I will try these repairs, reboot, and report back.


----------



## TerryNet (Mar 23, 2005)

Symantec Endpoint Protection is corporate security, isn't it? Is this a company computer?


----------



## MithunSanghavi (Nov 28, 2012)

Hello,

What version of Symantec Endpoint Protection are you running?
If I am not mistaken, the Symantec Endpoint Protection is install with Full Features (AV/AS, PTP, NTP) along with SNAC.
Symantec Network Access Control (SNAC) would be be verifying all the compliance related rules and once all the checks are completely successfully, only then you would be provided the access.
I believe this is what is happening.
Hope that helps!!


----------



## think11 (Aug 15, 2012)

I did the TC/IP repairs and rebooted, but that did not seem to help.

This is a personal laptop on a university network.
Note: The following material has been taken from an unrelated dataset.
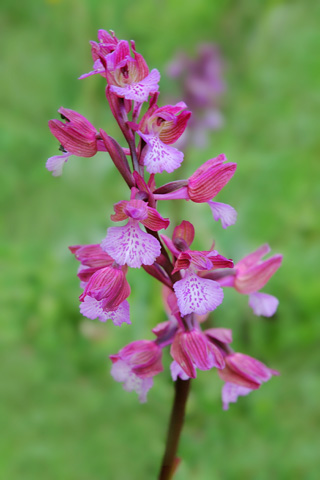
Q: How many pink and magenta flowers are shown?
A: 13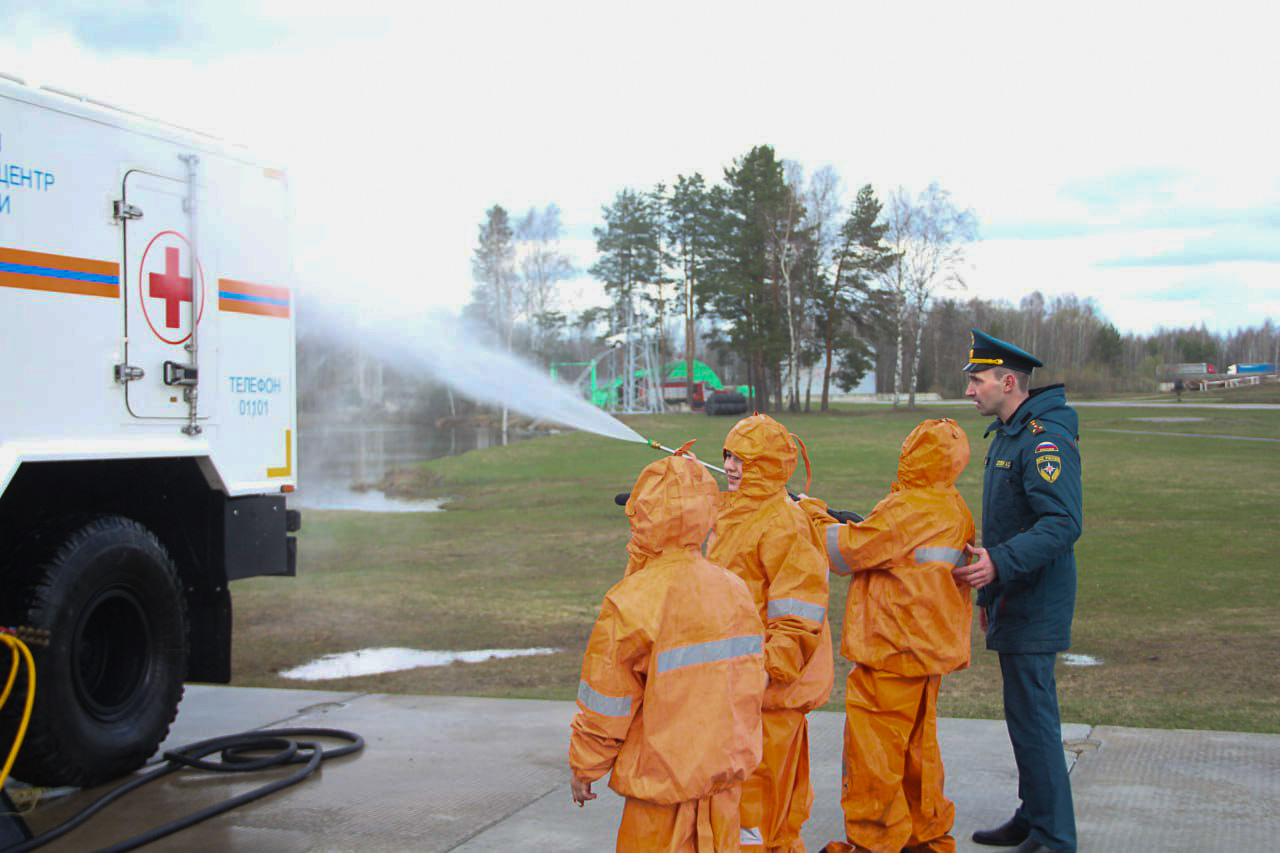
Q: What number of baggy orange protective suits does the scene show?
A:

The Symantec endpoint protection likely isn't the problem. Every other computer on the network is running just the same without problems, and I have verified with IT that my laptop is in compliance. It is version 11.


----------



## TerryNet (Mar 23, 2005)

Please attach a screen shot of the Networks page (don't collapse the Radar, Connection or Signal History) of the Xirrus Wi-Fi Inspector. If you need help with that see TSG Posting a Screenshot. FWIW to take screen shots with Windows 7 or Vista I prefer to use the built-in Snipping Tool.

Also show ...

Open a (black) Command Prompt window:
Hold the *Windows logo* key and press *r*; in the Run box type *cmd* and click on *OK*.

Type the following command:

*IPCONFIG /ALL*

[Note that there is no space between the slash and ALL.]

Right click in the command window and choose *Select All*, then hit *Enter*.
Paste the results in a message here.

If necessary use a text file and removable media to copy the results to a computer with internet access.


----------



## think11 (Aug 15, 2012)

Microsoft Windows [Version 6.1.7601]
Copyright (c) 2009 Microsoft Corporation. All rights reserved.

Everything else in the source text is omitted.